Segment Start: DATA SUPPLIED
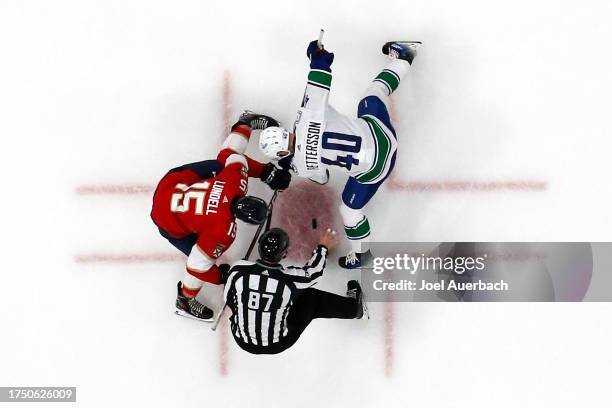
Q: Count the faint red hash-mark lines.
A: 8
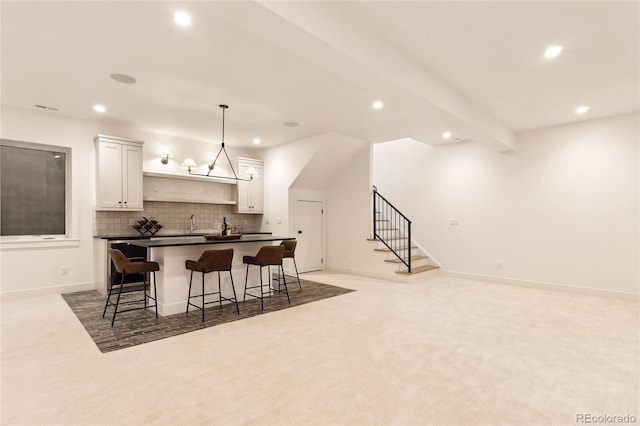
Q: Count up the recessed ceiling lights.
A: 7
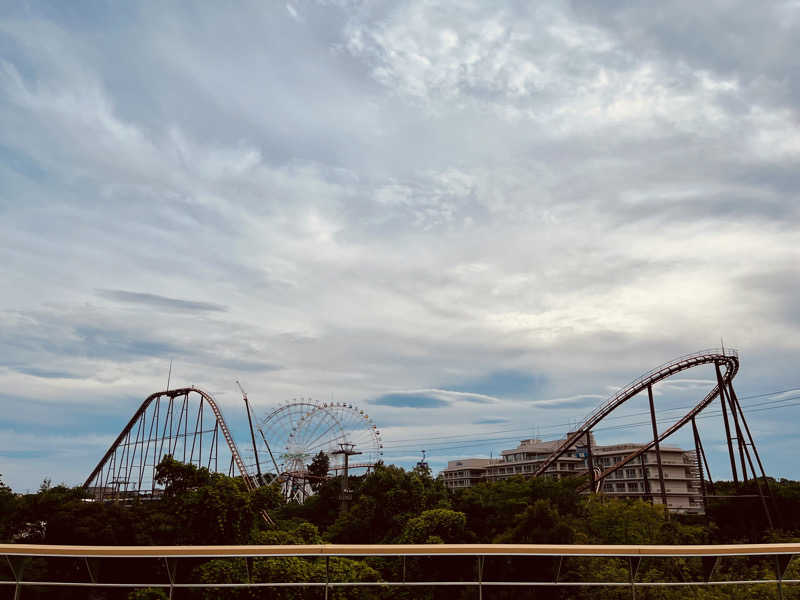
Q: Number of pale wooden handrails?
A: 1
Segment End: DATA SUPPLIED
Segment Start: DATA SUPPLIED
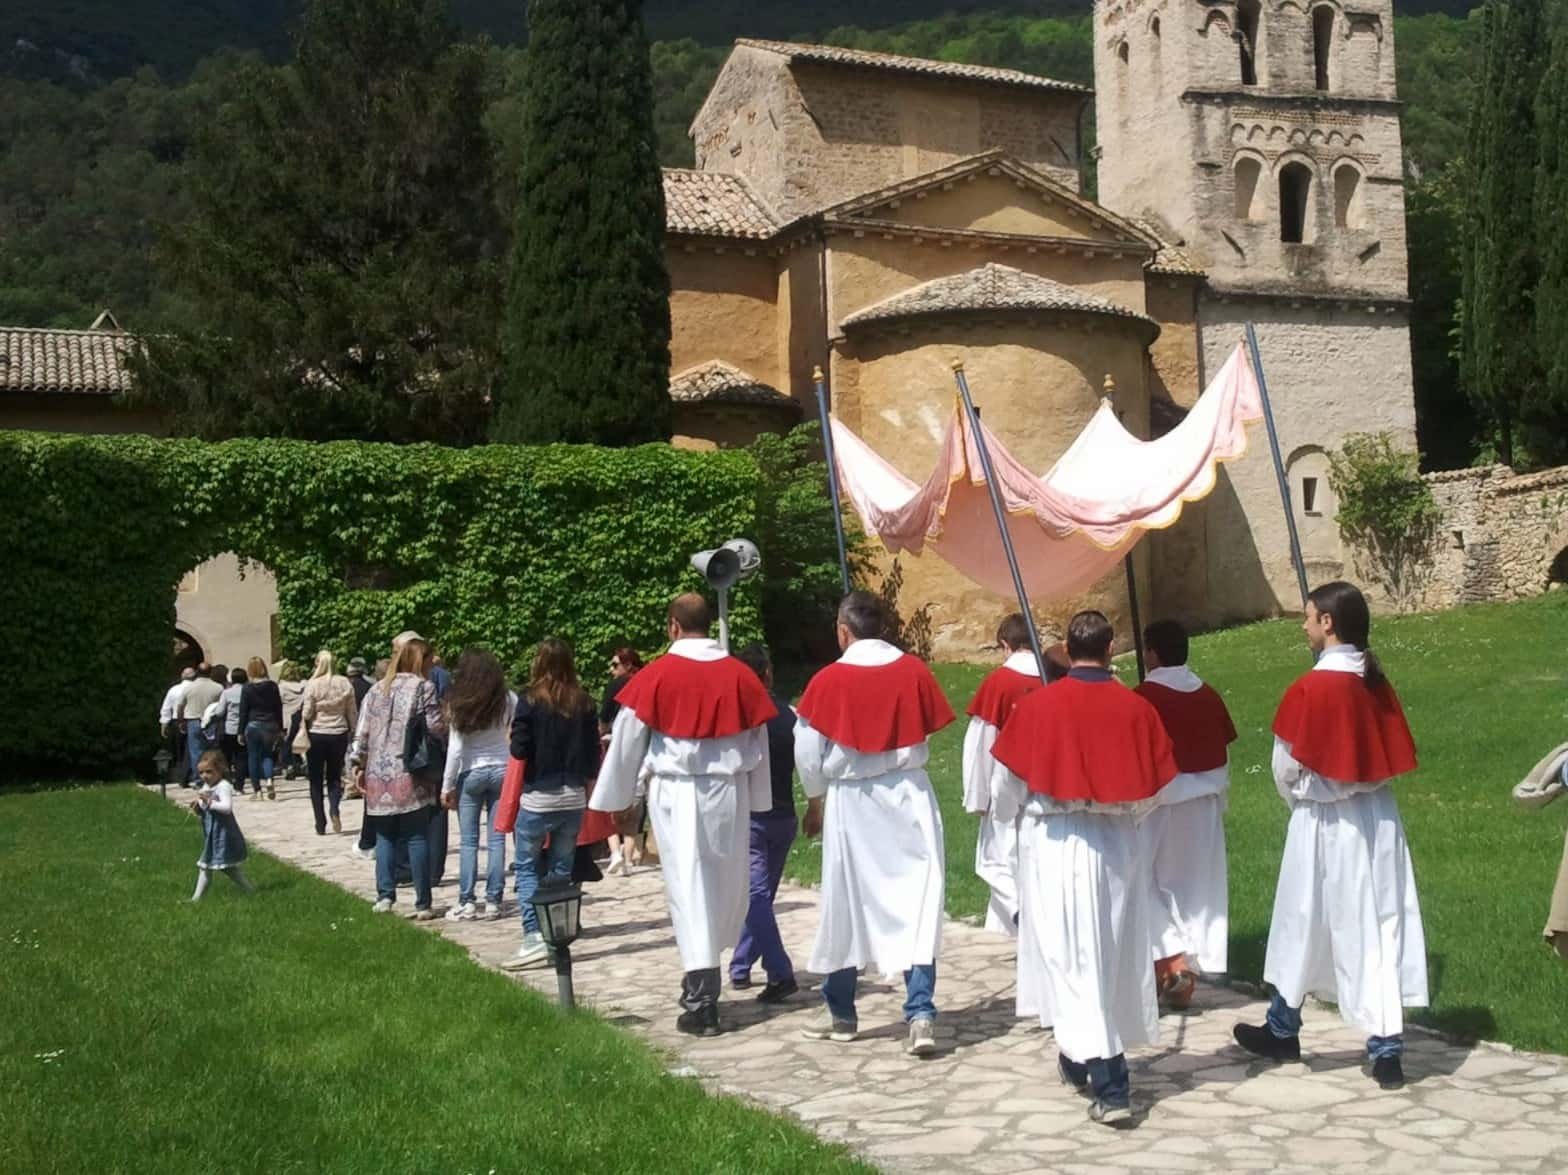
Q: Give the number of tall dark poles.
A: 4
Segment End: DATA SUPPLIED
= TASK DETAILS =
Which lines in the data above hold the string "Count"? Show each one.

= REPLY =
Q: Count the faint red hash-mark lines.
Q: Count up the recessed ceiling lights.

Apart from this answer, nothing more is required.